REQUIRED ACTION
Without including the pictures, copy out every line below.

┄┄┄┄┄┄┄┄┄┄

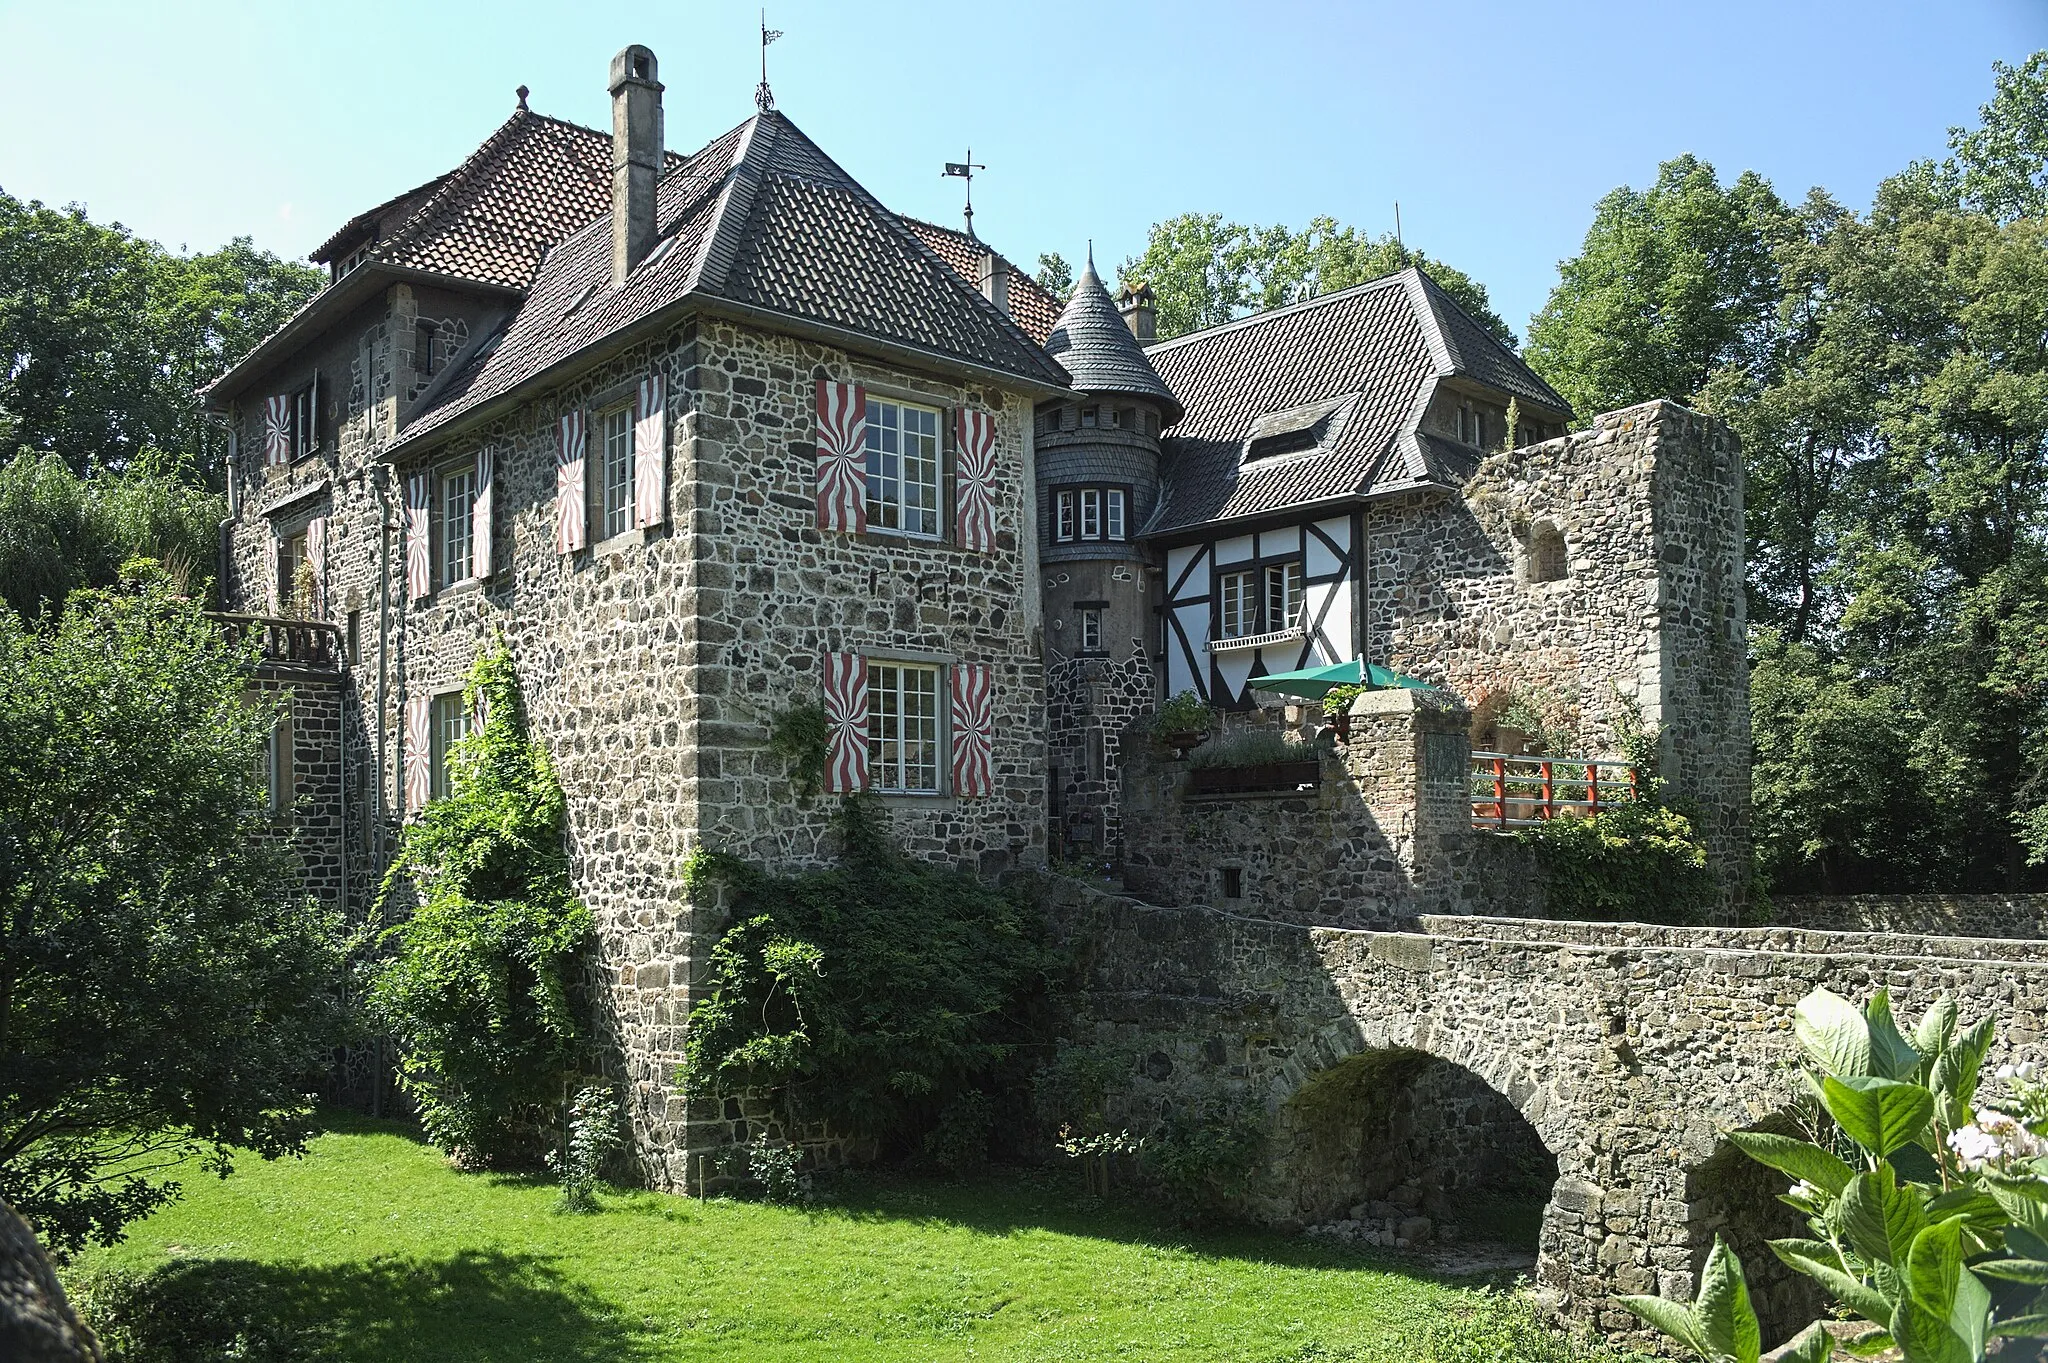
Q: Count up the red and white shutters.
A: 13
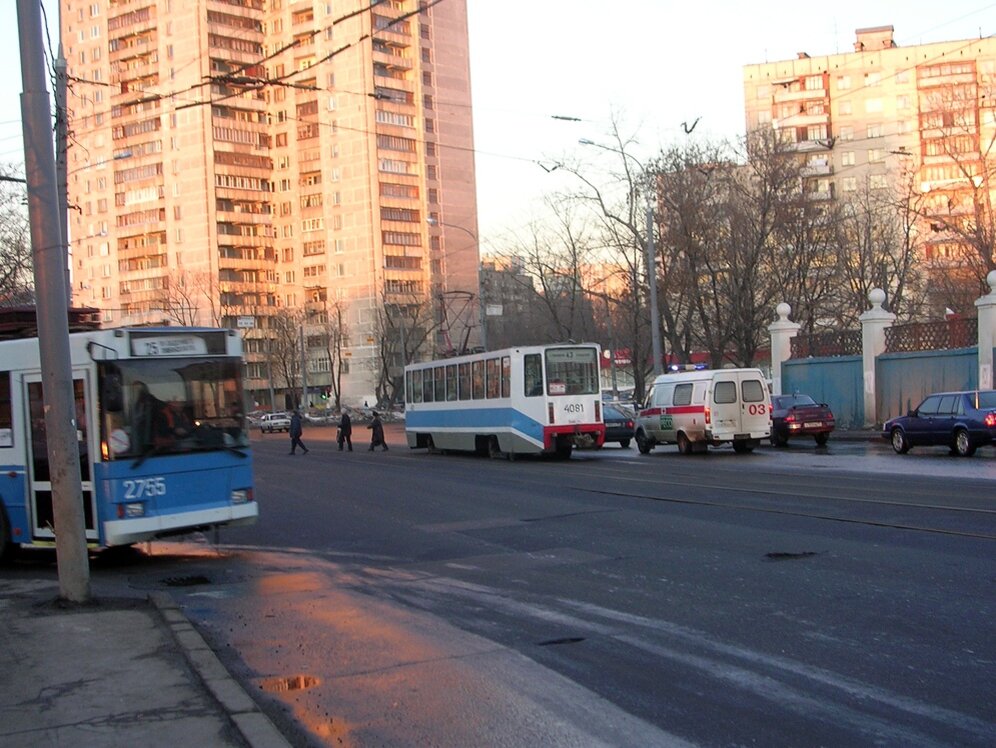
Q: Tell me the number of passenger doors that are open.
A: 0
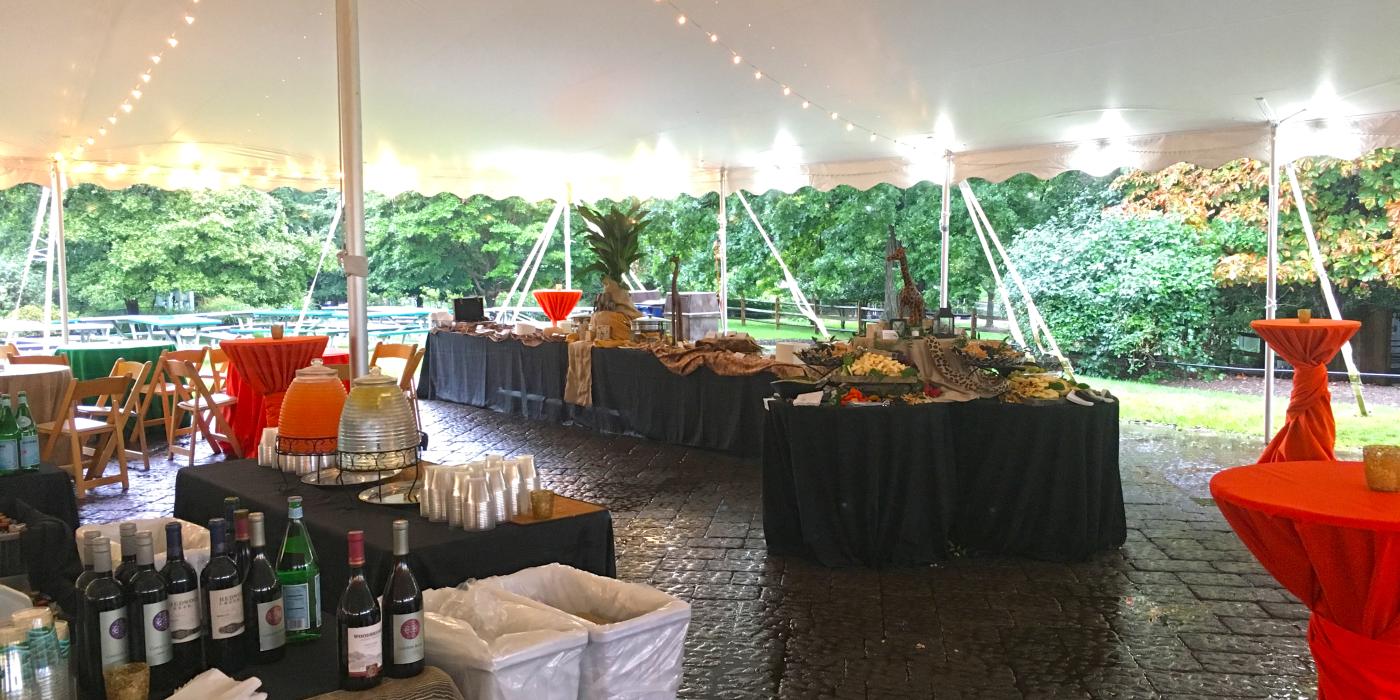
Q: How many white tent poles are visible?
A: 6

┄┄┄┄┄┄┄┄┄┄

RESPONSE TO THE TASK
Q: Count up the red and white shutters.
A: 13
Q: Tell me the number of passenger doors that are open.
A: 0
Q: How many white tent poles are visible?
A: 6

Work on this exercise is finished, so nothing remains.